Entries shown =
§ §
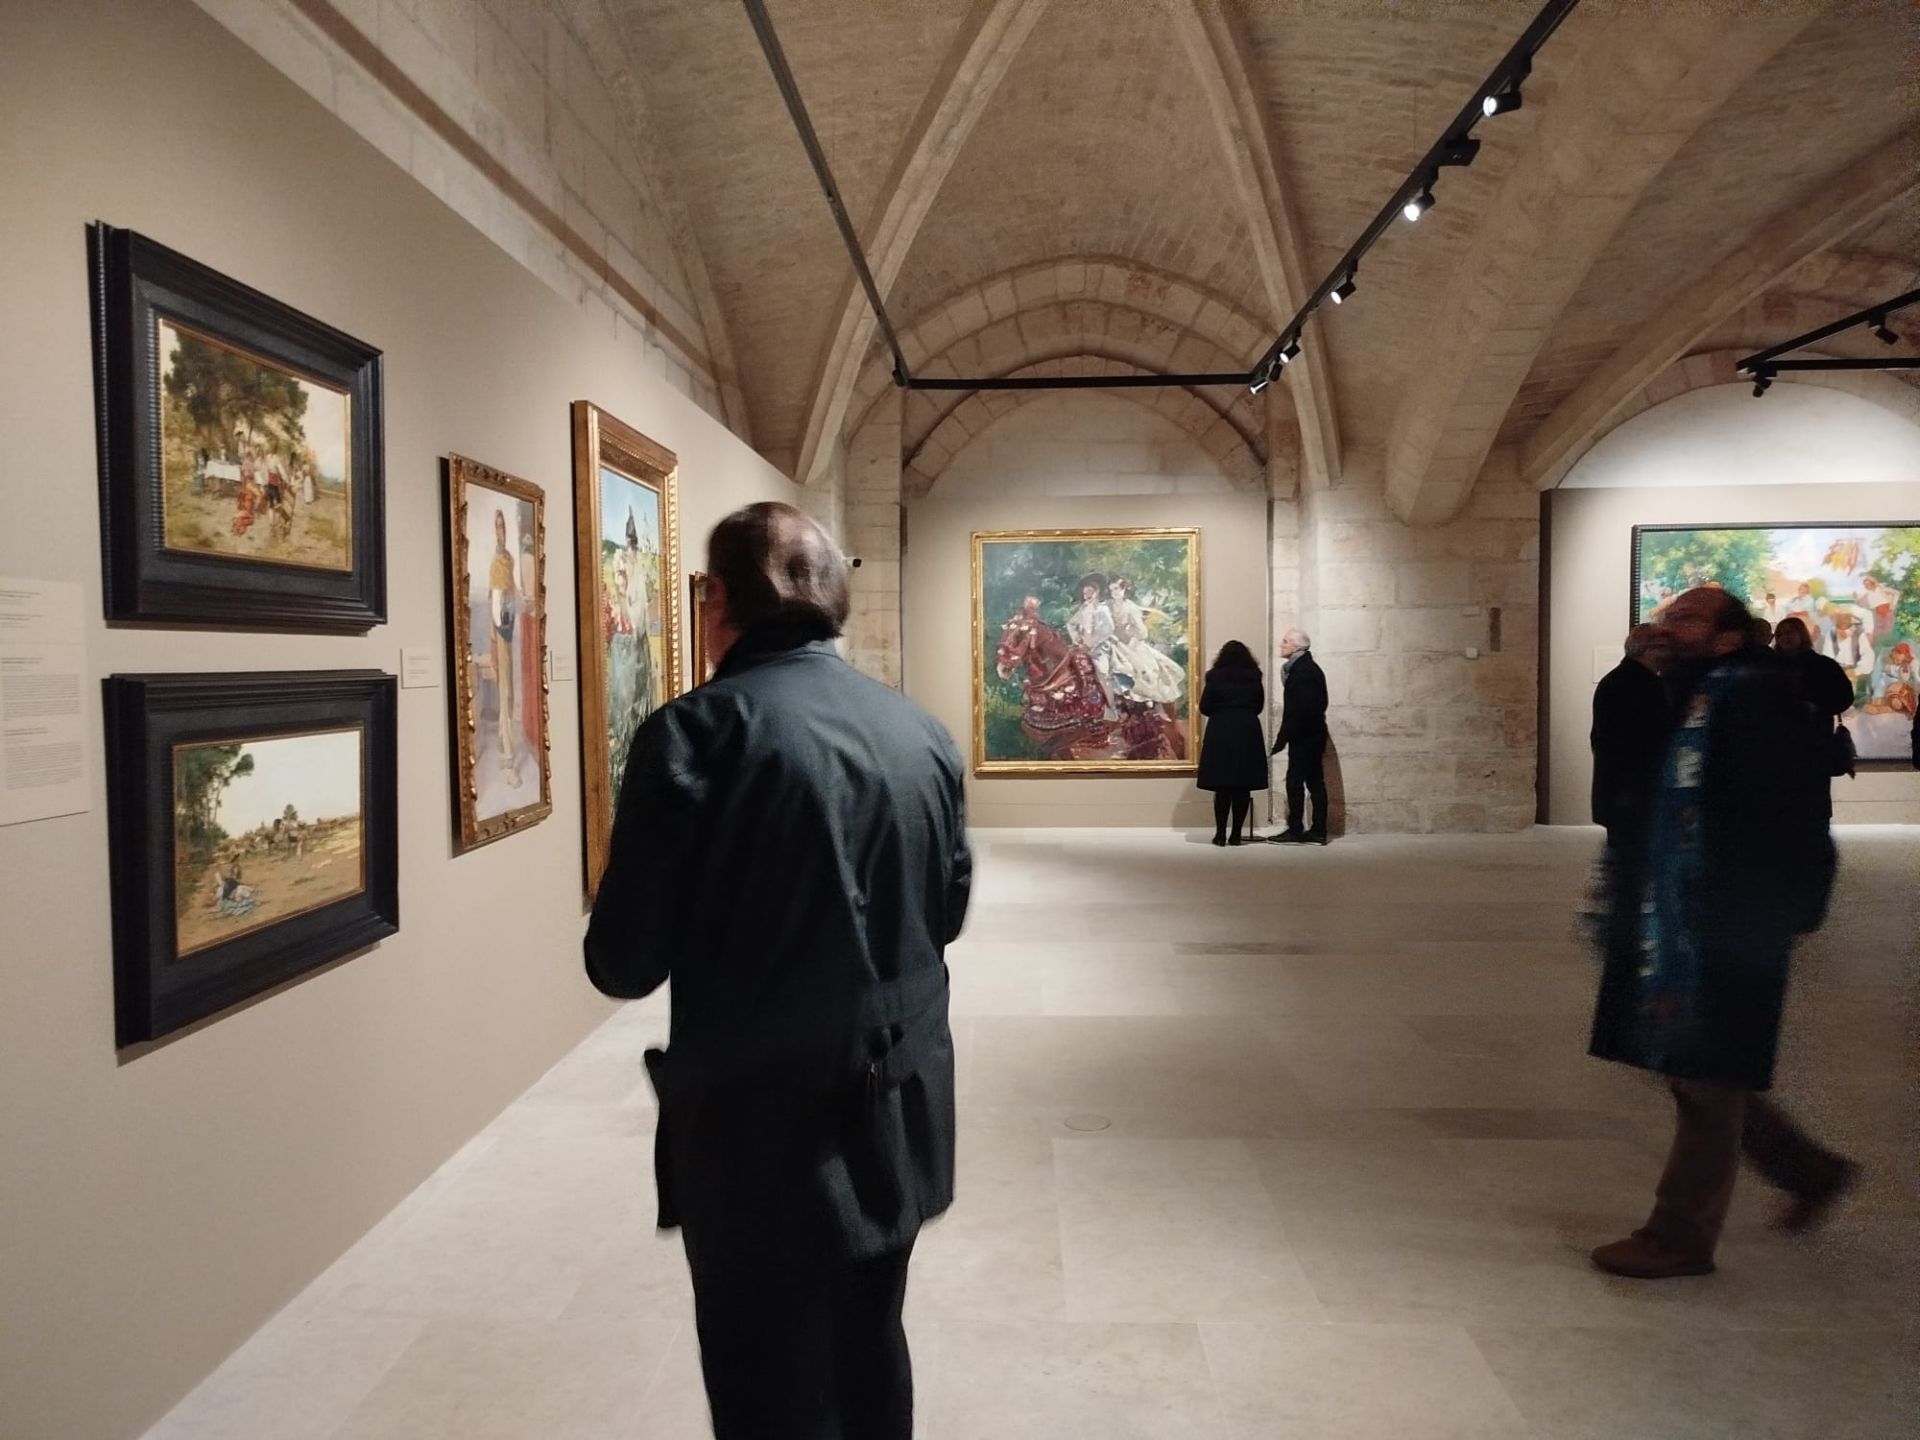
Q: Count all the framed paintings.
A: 7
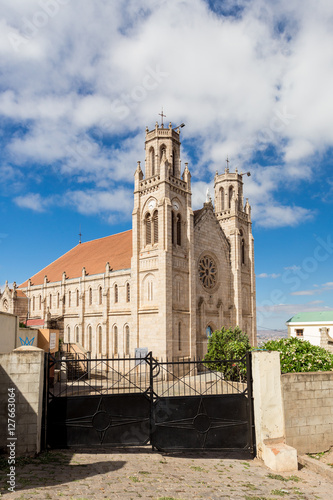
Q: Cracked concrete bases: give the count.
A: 1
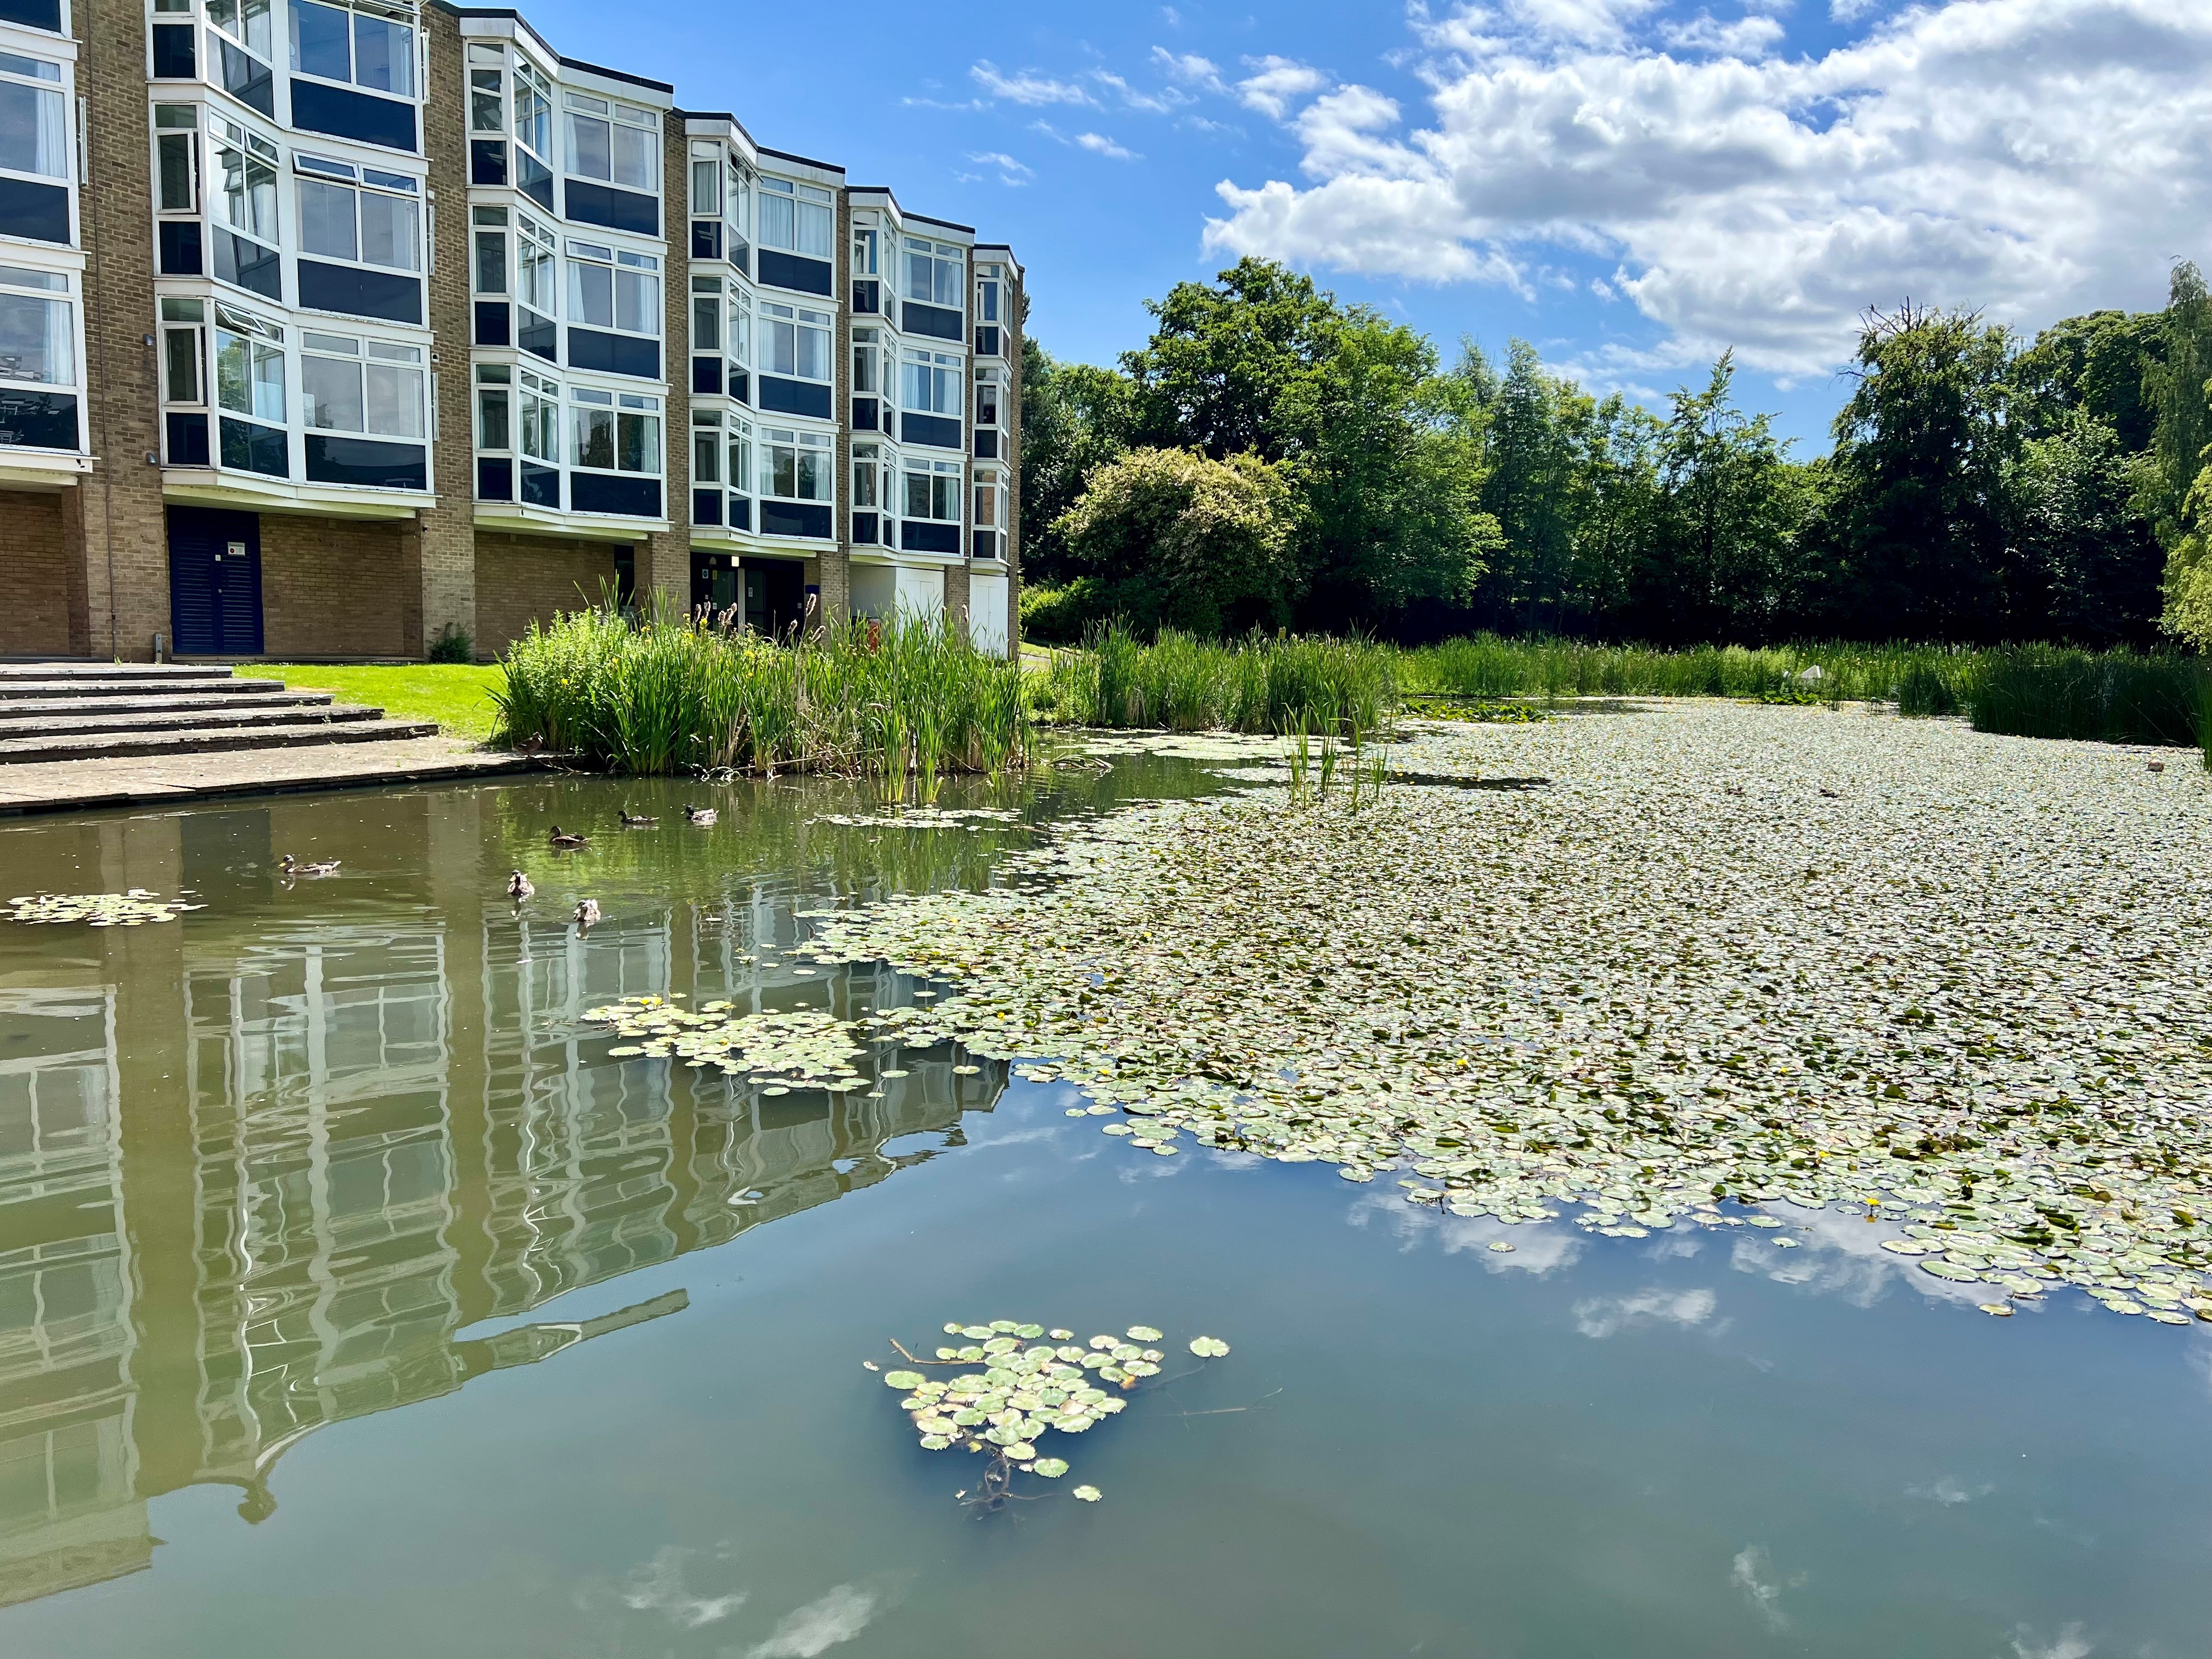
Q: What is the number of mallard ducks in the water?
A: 6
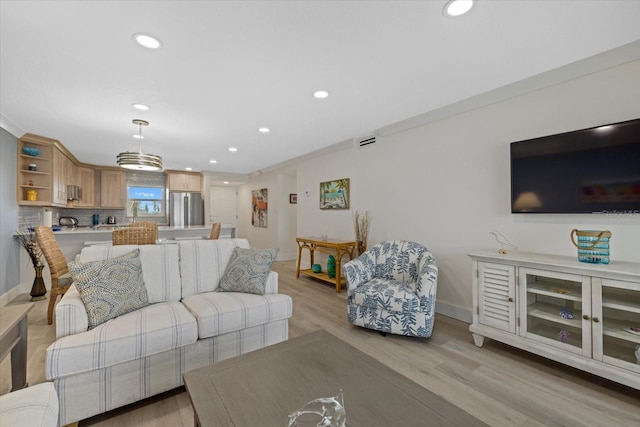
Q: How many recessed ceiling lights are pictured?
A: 10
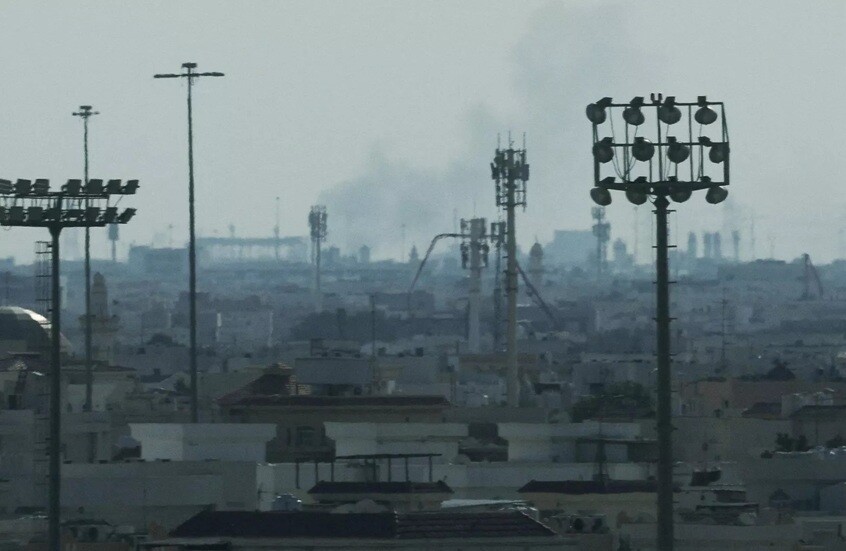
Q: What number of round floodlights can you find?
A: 12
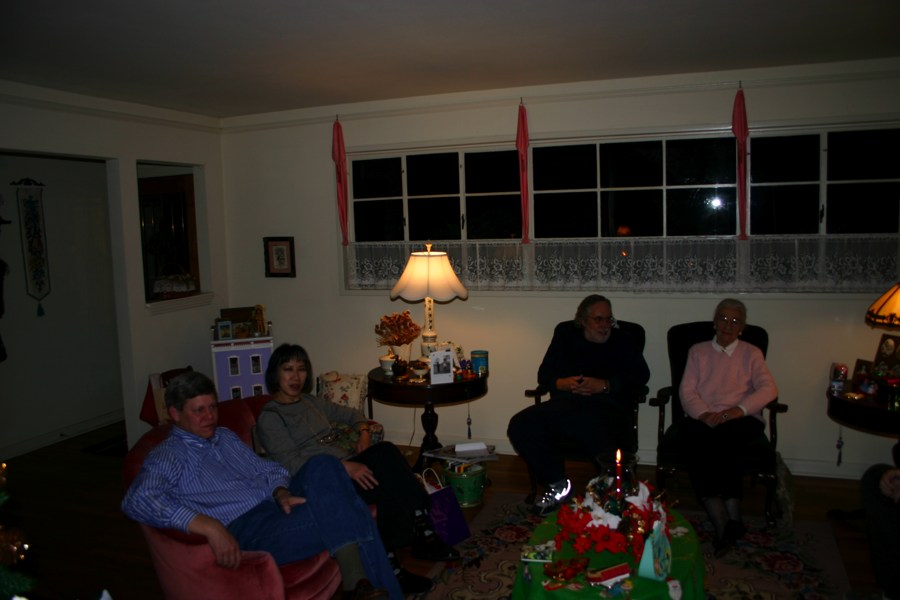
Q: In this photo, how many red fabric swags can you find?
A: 3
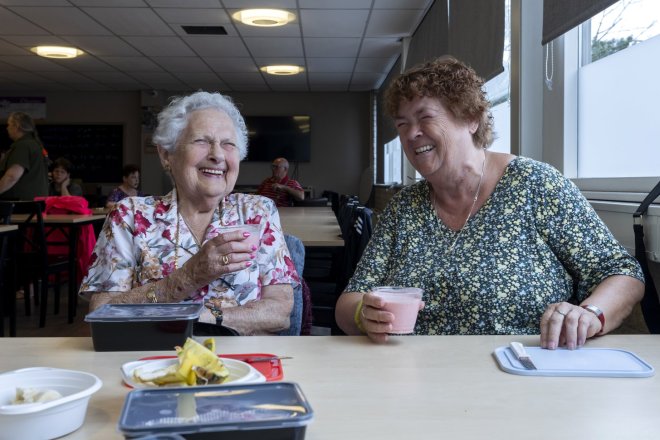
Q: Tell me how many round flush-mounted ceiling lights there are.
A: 3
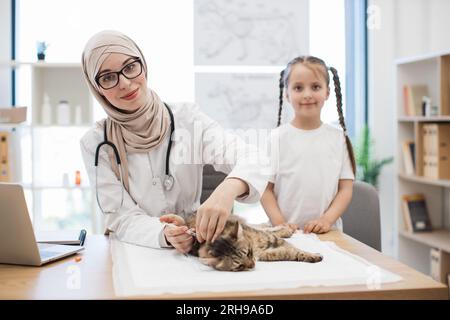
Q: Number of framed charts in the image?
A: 2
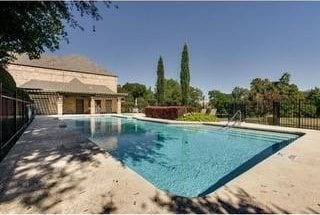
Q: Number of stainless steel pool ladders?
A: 1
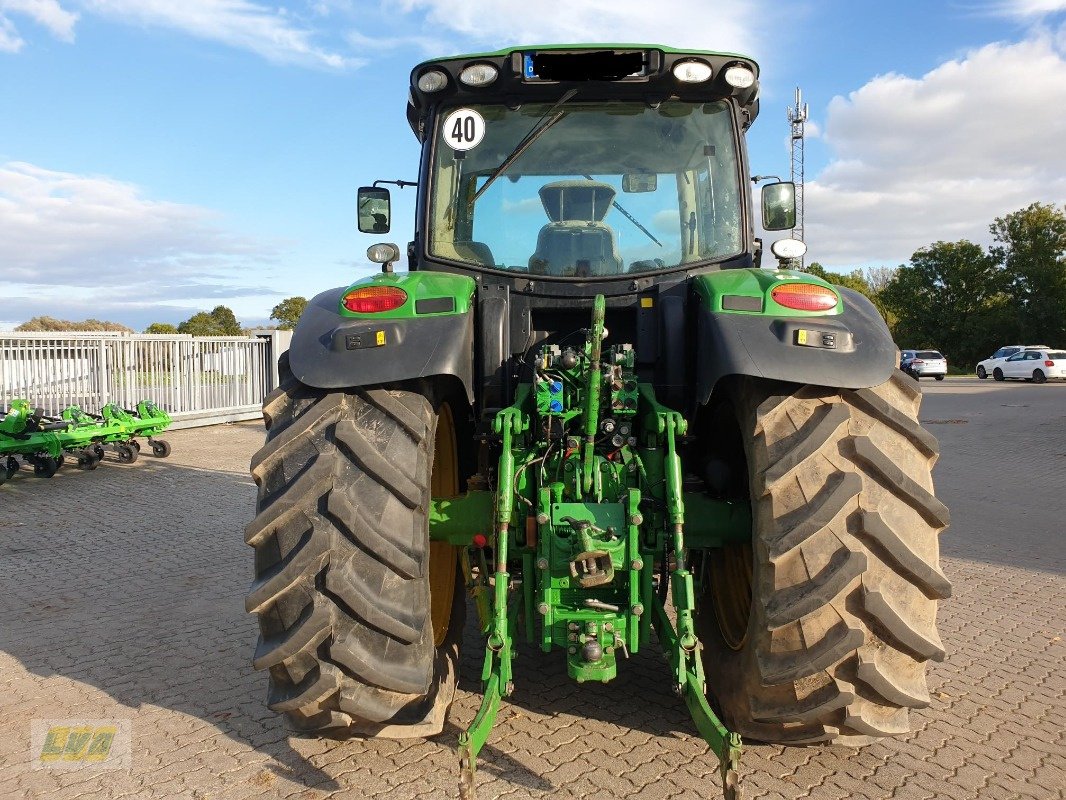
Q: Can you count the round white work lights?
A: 6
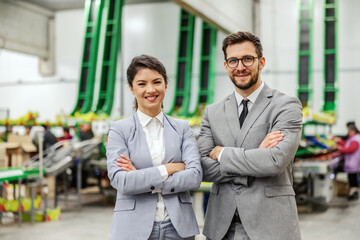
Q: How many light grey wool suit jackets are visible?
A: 2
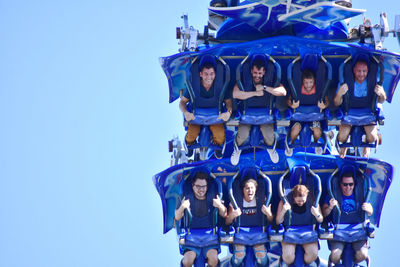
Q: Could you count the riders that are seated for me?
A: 8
§ §
Problem statement =
Throughout the data above, copy all lines where the word "find" is found.

Your solution =
Q: What number of round floodlights can you find?
Q: In this photo, how many red fabric swags can you find?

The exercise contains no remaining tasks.